- _THE RECORDS_:

:::::

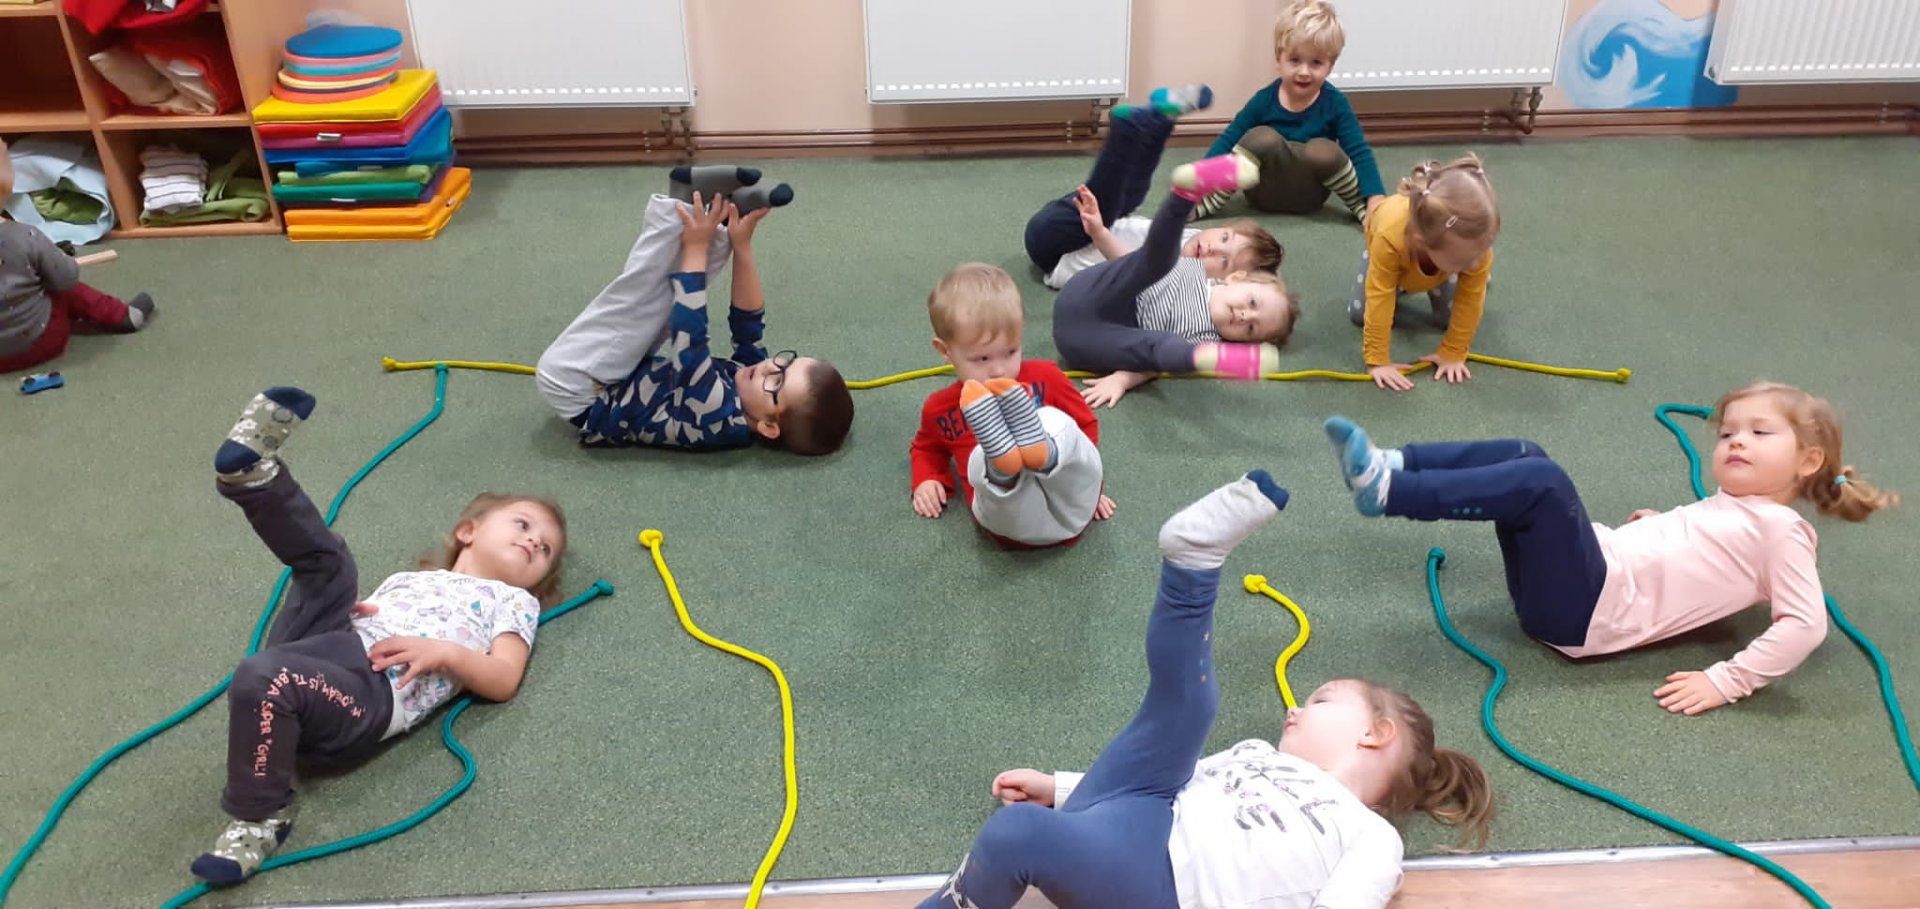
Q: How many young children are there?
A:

:::::

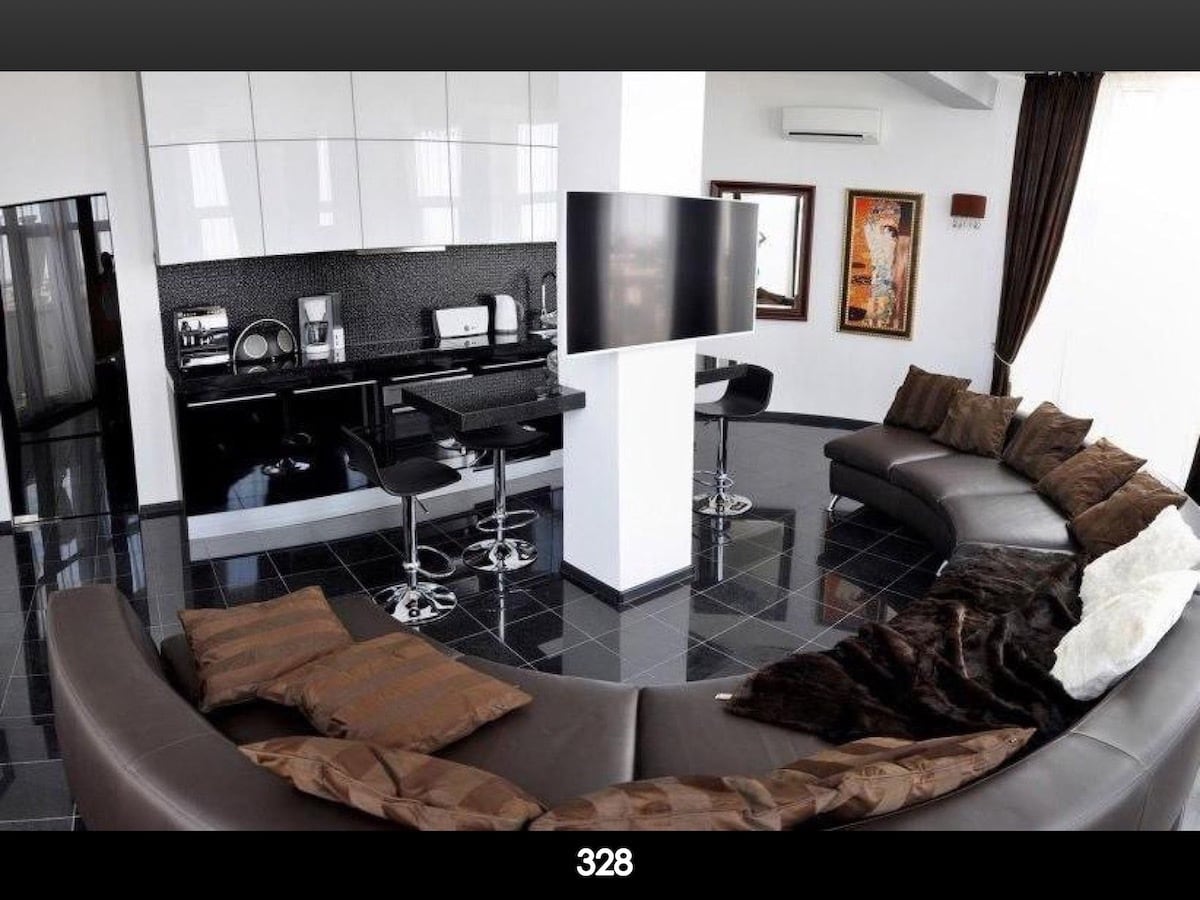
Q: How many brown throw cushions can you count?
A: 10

:::::

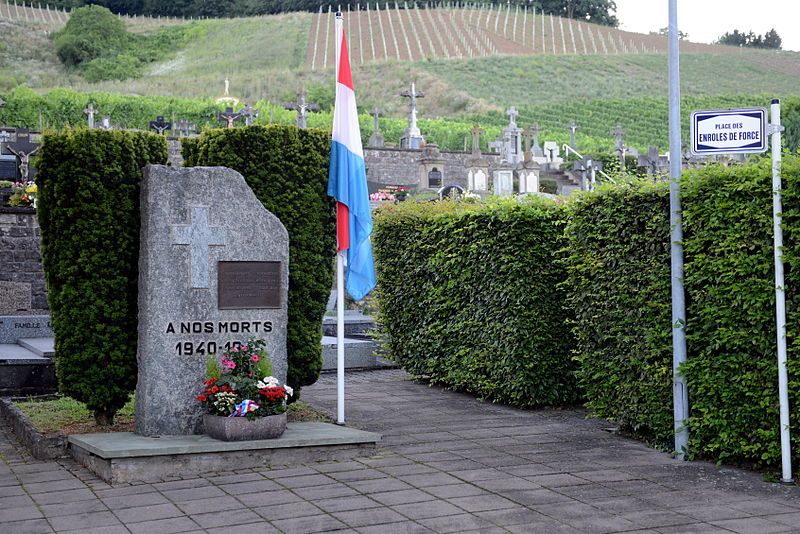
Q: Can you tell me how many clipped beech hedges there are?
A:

:::::

Using the material above, return every line that holds the string "many".

Q: How many young children are there?
Q: How many brown throw cushions can you count?
Q: Can you tell me how many clipped beech hedges there are?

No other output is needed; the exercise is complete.